To this end, recently, stimuli-responsive materials have received tremendous attention and have been considered as promising media for data security applications.12–19 Exploiting the unique reactive properties of these smart materials, various data encryption platforms have been designed employing carbon dot composites,20 mechanochromic hydrogels,21 luminescent hydrogels,22etc. Among various intelligent reactive materials, pH-responsive hydrogels could be a suitable platform providing pH sensitivity for data manipulation and are operable in liquid environments,23–27 yet little research has addressed their potential for data security applications.

Here, we demonstrate that using a pH-responsive composite hydrogel the reversible data encryption–decryption could be achieved. In this study, an alkaline-expanding hydrogel was prepared based on the acrylic acid (AAc) monomer and poly(ethylene glycol) diacrylate (PEGDA) crosslinker.28 We show that the AAc/PEGDA hydrogel can reversibly expand/shrink in response to specific alkaline/acidic stimulations without obvious fatigue. Besides, dynamic threshold behaviour of the pH-responsive hydrogel that both expansion and shrinkage can be triggered only at correct alkali or acid values. Pre-doped with the diamine silver complex, the hydrogel matrix was used as a dynamic platform. Upon irradiation of a femtosecond laser beam, [Ag(NH3)2]+ complex ions near the tight focus can gain energy through the two-photon absorption (TPA) process and dissociate to form neutral Ag nanodots attached to the gel network.29 Remarkably, compared to the photoluminescent dyes employed in common strategies, Ag nanodots are free of the adverse photobleaching effect and exhibit intense scattering from their surface plasmon effect like other noble metals,30 making them compelling candidates for optical data storage and reversible data encryption. In this work, through programmatically positioning the focused laser beam, an arbitrary plasmonic pattern, which was composed of discrete silver nanodots, can be generated in the expanded platform. Considering each nanodot as a recording pixel resembling state “1”, the input nanodot pattern with the scattering signals from the inscribed plasmonic structures converted to binarized data. During the inscription process, pixel spacings were precisely controlled to be close to the resolving limit of the decoding microscopic system. We demonstrate that the shrinkage of the pre-expanded platform could occur below the acid threshold, driving the pixel spacings to the sub-diffraction region where the patterned data were obfuscated by the diffraction barrier. And the encrypted data could only be resolved again when the gel platform was re-treated at correct alkali value.

Results and discussion

The basic principle of the suggested pH-responsive cryptography is illustrated in Fig. 1. The prepared AAc/PEGDA composite hydrogel could accordingly expand/shrink following specific alkaline/acidic stimuli, giving rise to a geometrical scaling of the gel network. Meanwhile, through sequentially exposing to ultrafast laser pulses, silver ions in the gel platform could gain energy from the photon flux and undergo the well-known TPA process, after which the excited ions could capture electrons from donors and be reduced to form elemental silver.
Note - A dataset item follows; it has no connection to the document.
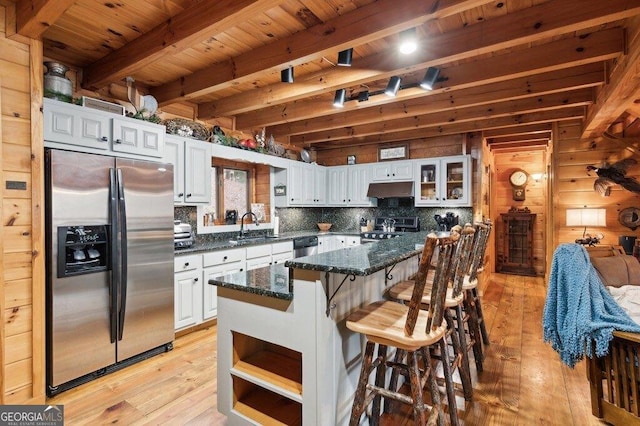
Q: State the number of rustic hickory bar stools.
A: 4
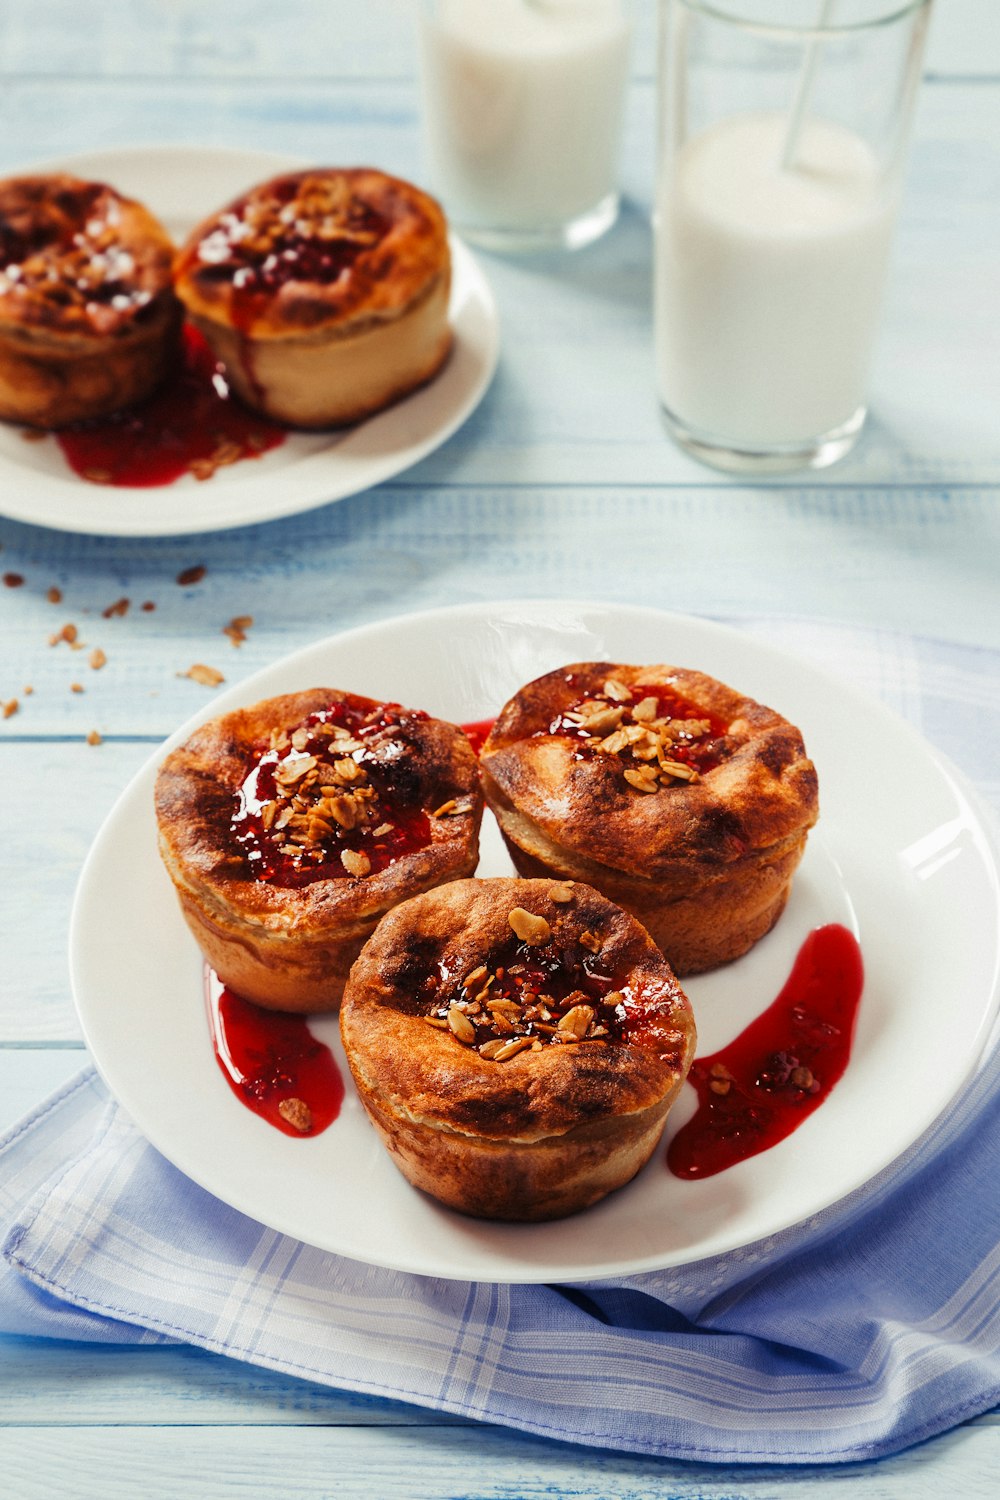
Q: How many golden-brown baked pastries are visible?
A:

By this means, binarized raw data could be stored in scattering nanostructures, and the discrete silver dot pixels played the role of recording pixels representing the state “1” while the vacancy represented the state “0”. As depicted in Fig. 1, binary code “1011” in the form of a 1D silver dot sequence can be initially input in the expanded gel platform, that is, the platform is treated at a particular alkaline pH value. Upon exposure to external pH stimuli, the scaling effect of the platform can effectively interfere with the readout of the scattering signals from the embedded nanodot pixels. Specifically, spacings of the adjacent dot pixels were set to be slightly larger than the lateral resolving limit of the optical receiver, which for simplicity was represented as the unit cells of a dashed grid. On being treated with acid, collapse of the gel network would be activated driving the pixel spacings to the sub-diffraction region, which alternatively meant that there could be more than one pixel inside one single cell. As a result, even the dot sequence itself was not physically demolished or replaced, secured by the diffraction barrier, the original message stored in the sequence was obfuscated and the scattering signals extracted by the receiver were distorted to be the wrong message, which was “0110” for the case in Fig. 1. Input data could be correctly decrypted and readout only when the platform is re-treated with the suitable alkaline pH value.
image file: d0tc05578f-f1.tif
Fig. 1 Basic principle of the suggested pH-responsive cryptography. Data encryption can be achieved via treating the hydrogel platform with specific pH stimuli. Expansion or shrinkage of the platform can be accordingly triggered upon alkaline or acidic stimulation. Then, the repulsive or attractive force will induce the change of both the hydrogel platform and the pre-inscribed recording nanostructure geometrical scaling. In this way, through carefully matching the dot pixels in the recording structure to the resolving limit of the optical receiver, the pixel spacing can be switched in or out of the sub-diffraction regime, where the original message is distorted due to the diffraction disturbance from the adjacent pixels. For simplicity, the lateral resolving limit (resolution) of the receiving optical microscope is represented as the rectangular dashed cells. Spacings of the recording pixels at the alkaline-active expansion state are initially controlled to be slightly larger than the resolving limit; if specific acid stimuli are implemented, owing to the shrinkage effect of the hydrogel, there could be more than one pixel in a cell, and the signal from this cell therefore must be distorted.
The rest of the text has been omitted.